Starting June 1st, our hospital has mandated the mental health unit staff to start wearing nursing garb, i.e. scrubs. We’ve always had to option to wear those instead of the civvies that has been standard wear for psych units for decades. One of the reasons why out administration decided to do this was because they wanted to eliminate the wearing of hoodie sweatshirts. I guess they finally got a clue that people wear hoodies so that the cameras that surround the hospital hallways cannot identify them. As I post this, I would have been wearing my uniform the previous night.

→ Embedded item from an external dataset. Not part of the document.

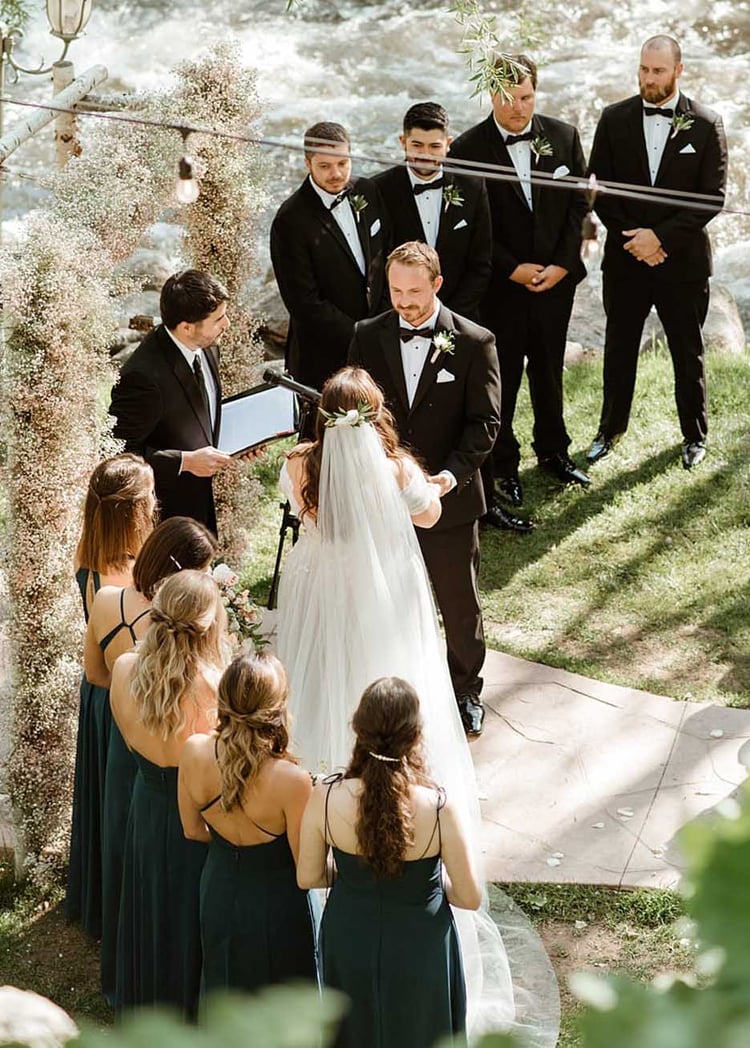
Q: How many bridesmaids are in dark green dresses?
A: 5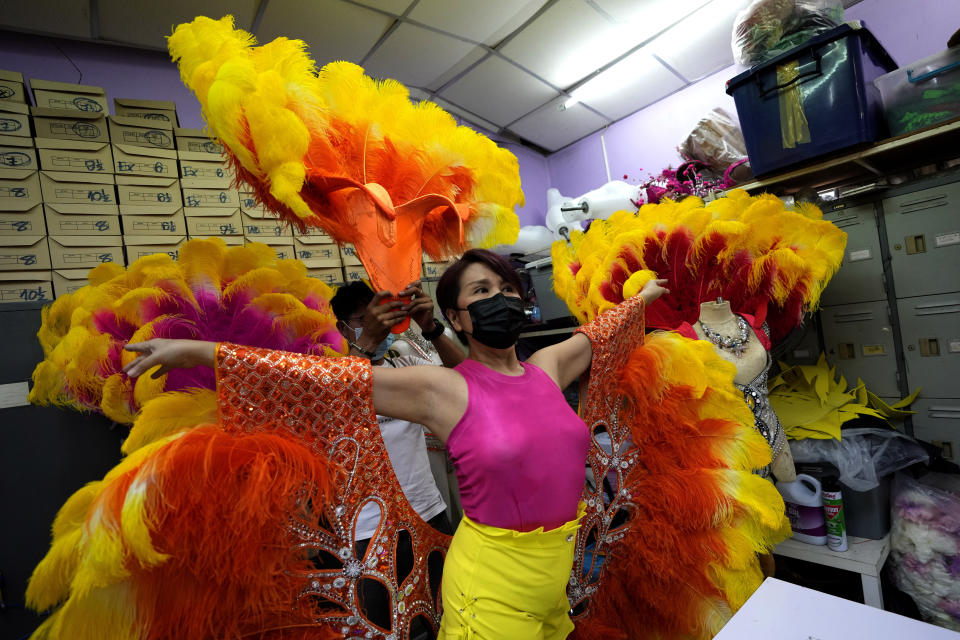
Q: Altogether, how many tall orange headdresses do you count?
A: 1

Another thing our bosses wanted us to do was group therapy on the night shift. That would be difficult to squeeze in between the time we report to work at 7 p.m. and 10 p.m. when the patients go to bed. I commented facetiously during a staff meeting that maybe I could conduct group therapy while passing snacks at 8 p.m. Pass the patient a snack and ask him/her how the day went and if he/she met her goals for the day. If not, what he/she could have done better to achieve those goals. In the meantime, the rest of the hungry masses (and they are always hungry) wait in line for their turn. Then a group riot ensues… Just stating the worst case scenario.

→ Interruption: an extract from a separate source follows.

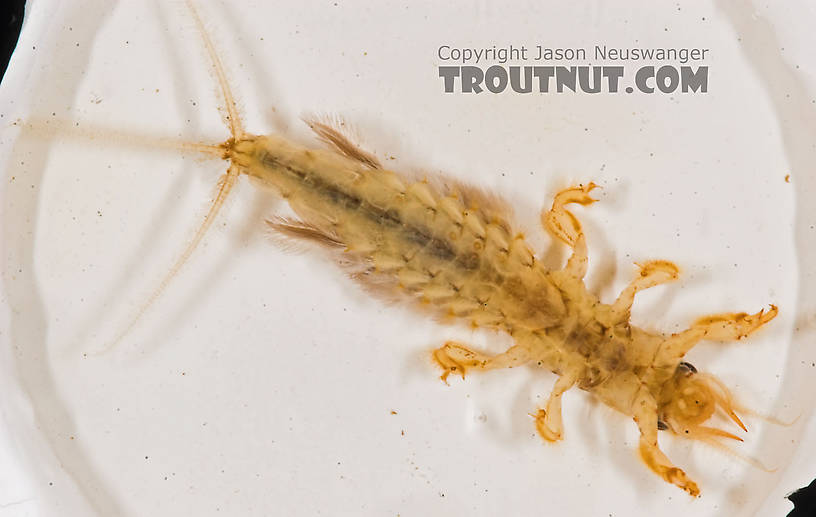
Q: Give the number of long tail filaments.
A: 3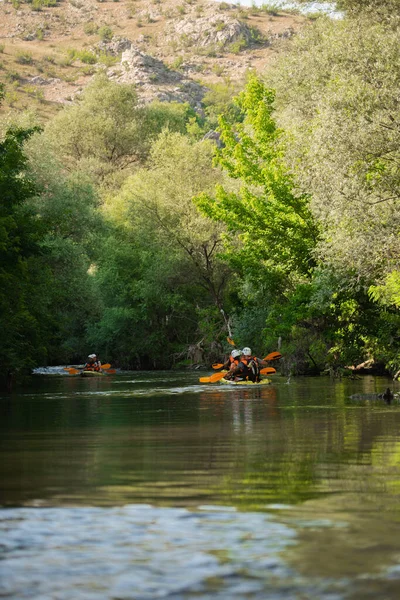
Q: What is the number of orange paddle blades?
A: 10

In reality, this is how the night shift schedule works out: at 7 p.m. we report for duty and until 7:30, we listen to report from the day shift. At 7:30, we do our rounds, check on how our assigned patients are doing (first we have to make sure that they haven’t run away, and are still alive). The mental health workers do this while the RN’s talk to their patients. It is also in this span of time that patients get visits from family and friends until 8 p.m. The LVN’s on the other hand are getting the medications ready for the evening. At 8 p.m. we serve snacks to all the patients. They line up in the dining room and we pass out whatever the dietary department left for snacks: sandwiches, or fruit cups, or yogurt, plus juice and milk. This can be quite chaotic since everyone wants their share plus more. Some patients want a second helping even when the others haven’t had their first helping yet. Also at 8 o’clock, we offer free phone calls on the hospital phone and there is another queue in the hallway for that. Some patients do their phone calls first, then come to the dining room to get their snack or vice versa. Did I mention that we also check the patient’s vital signs at that time? There is another line in the hallway for that and we have to do orthostatic blood pressures and pulses which take time especially that we almost always have 30 to 36 patients. This takes about an hour and a half to finish.

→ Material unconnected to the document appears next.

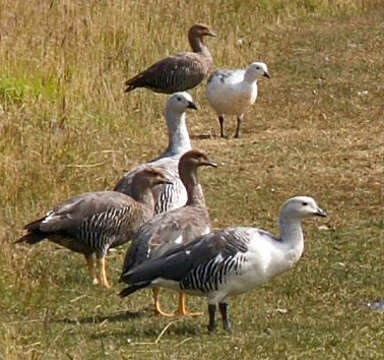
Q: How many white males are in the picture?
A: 3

So there is a constant flow between the hallway and the dining room. How are you supposed to conduct group therapy that way? By 8:30, the medication nurses are ready to pass medications and that requires a separate line in the dayroom area where the medication room window is. So there are actually 4 activities going on at the span of time between 8 to 9 p.m. After that, at 9:15, we conduct the last smoke break of the day, which lasts till 9:30, and finish off the remaining vital signs. Most of the patients go to bed after that and a lingering few watch TV until 10 p.m. after which we close the TV room so that the housekeepers can clean it up before they leave for the night. As you can see by now, the schedule is tightly packed between 7 and 10 p.m. and squeezing a group therapy session in there would be an exercise in futility. Of course the bosses who told us we should do group therapy has never worked the night shift or even observed what goes on in the evenings. Go figure.